Saturday Jan 2nd, 1869

I said yesterday this is the ass-end of Texas but I’ve reconsidered. That wasn’t quite fair. This is more like a pimple on the ass-end of Texas. A very big ass, very small pimple.

Pa and Granpa built the house on a slope not far from Aransa creek but high enough not to be caught by the floods. There were better places but Granpa’s brother got those for his family. He and Granpa had a flaming quarrel about a month before and they still weren’t talking so when great-uncle grabbed all the soft land north of the Aransa, Granpa crossed back over the creek and found this little patch to the south. There’s good grazing, plenty of timber and he dug a good well that don’t run dry even when it’s hot enough to fry an egg on your hat. It’s a nice place, though small in comparison with some of the others.

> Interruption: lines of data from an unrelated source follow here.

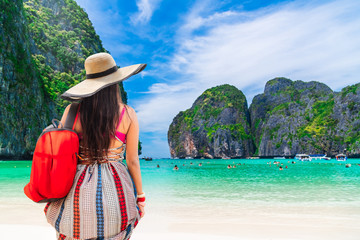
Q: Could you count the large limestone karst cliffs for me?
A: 3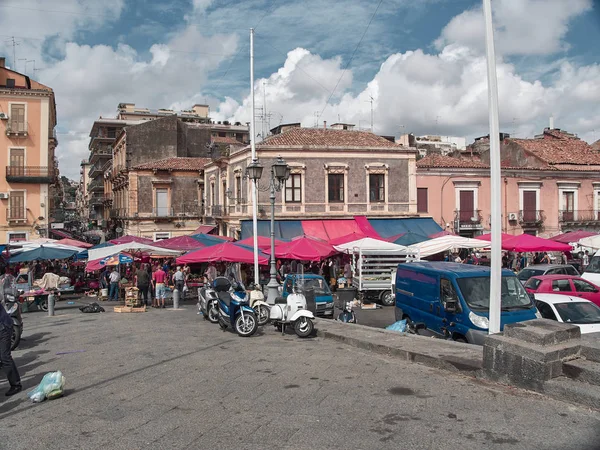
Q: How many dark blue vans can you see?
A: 1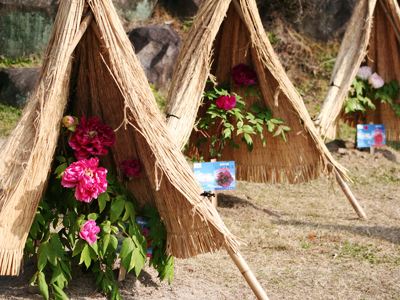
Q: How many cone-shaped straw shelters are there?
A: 3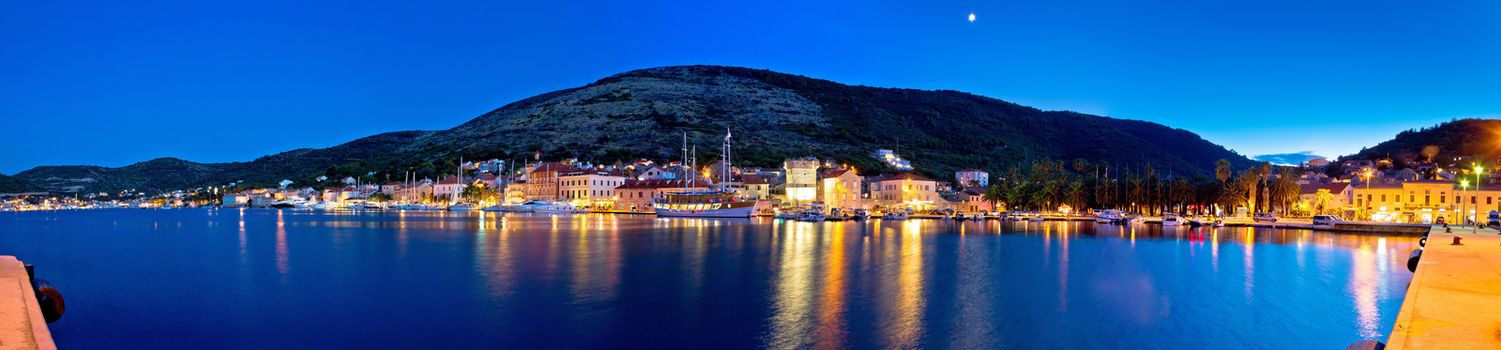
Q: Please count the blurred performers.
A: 0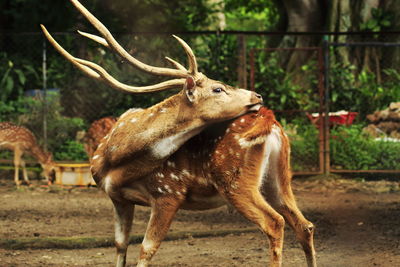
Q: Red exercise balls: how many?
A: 0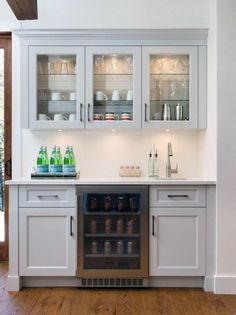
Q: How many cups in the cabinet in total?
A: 11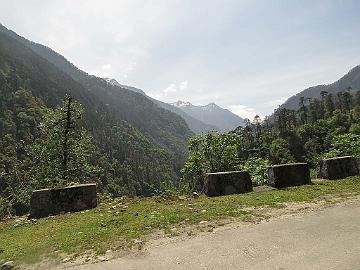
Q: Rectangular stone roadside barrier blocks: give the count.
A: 4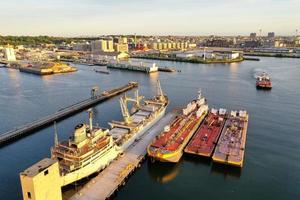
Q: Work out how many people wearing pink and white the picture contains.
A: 0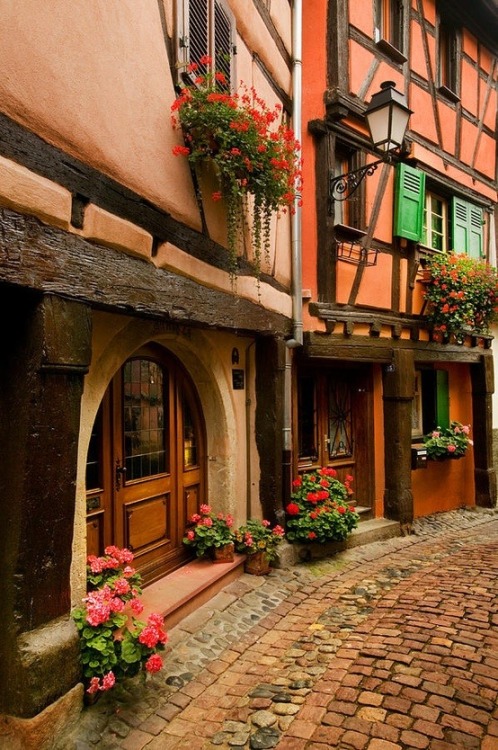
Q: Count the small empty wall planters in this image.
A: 1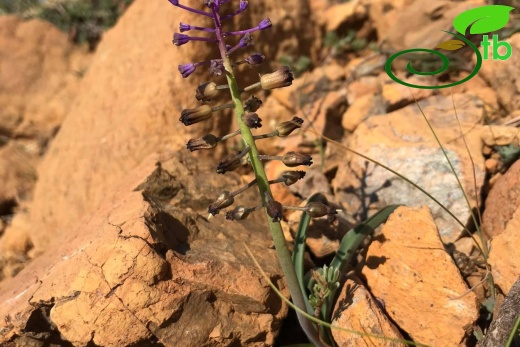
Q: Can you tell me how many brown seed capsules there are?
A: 14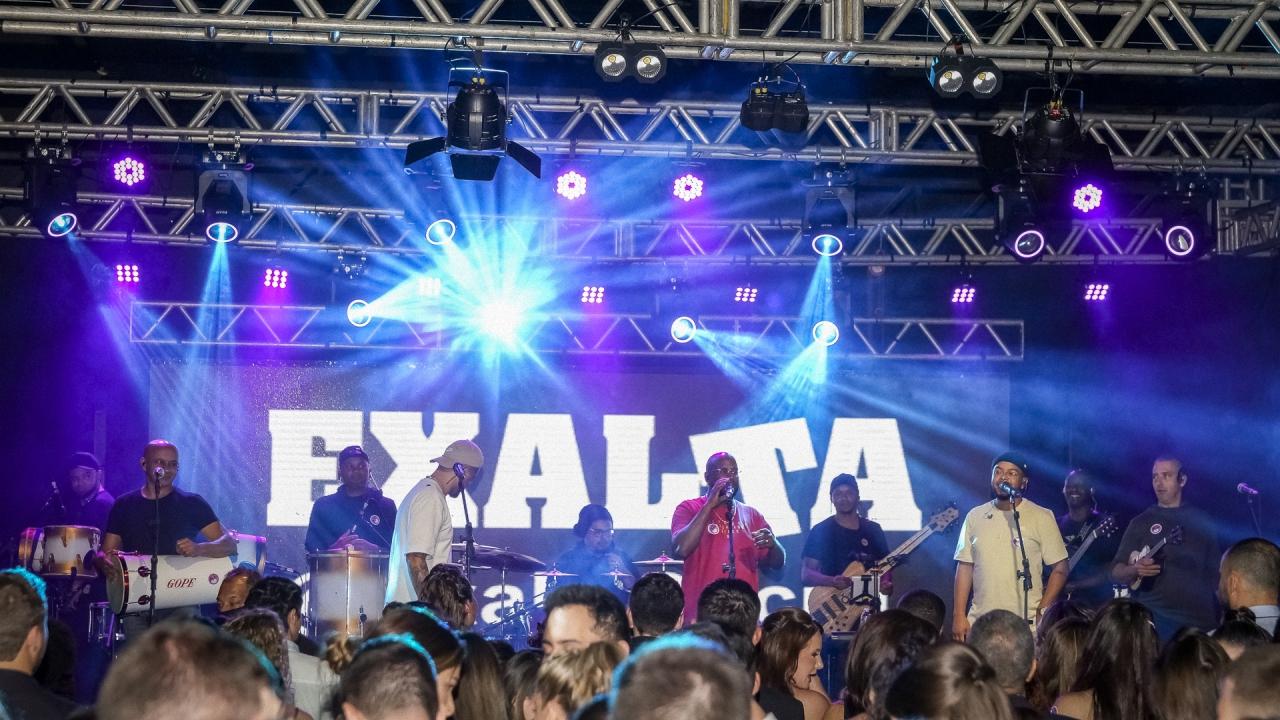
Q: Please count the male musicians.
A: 10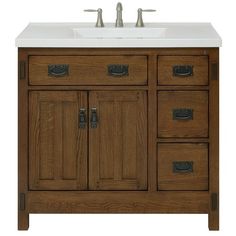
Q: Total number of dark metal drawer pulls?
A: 5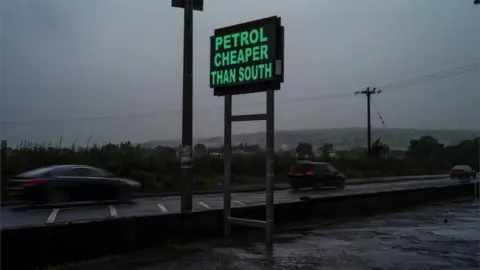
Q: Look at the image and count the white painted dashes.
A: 5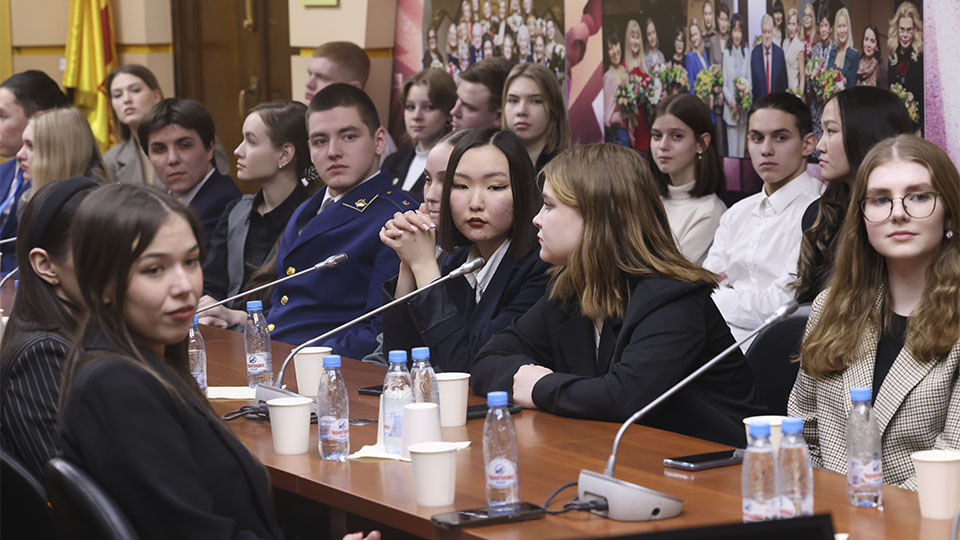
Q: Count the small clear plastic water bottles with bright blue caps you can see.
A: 9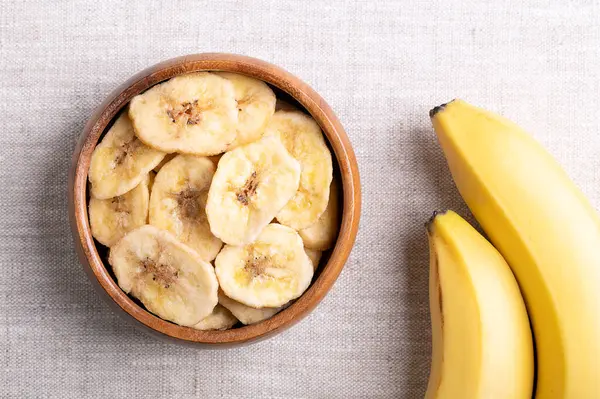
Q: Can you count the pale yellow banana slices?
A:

Our house is like all the others – logs chinked with moss and mud under a board roof with a dirt floor, but because we was close to the creek we keep a barrel of sand to spread over the dirt. I don’t remember the old house as it was, because by the time I came along Pa had built more rooms. We have three now. One for living, one for Pa and Ma and one where Isaac and I sleep.

In our big room Ma’s favourite thing is a iron stove Pa found by the creek when he was collecting strays. It was with other scraps, a broken chair, bits of cloth, and he reckoned it must have come from a wagon. Maybe they ditched it because the wagon was broke or too heavy. Ma says some poor woman must have cried her eyes out over leaving it. It’s odd to think of that woman as we warm by her stove at night and Ma makes our food and we’ll never know who she was and she’ll never know how her loss makes our lives so much better. Where she is I hope she’s happy.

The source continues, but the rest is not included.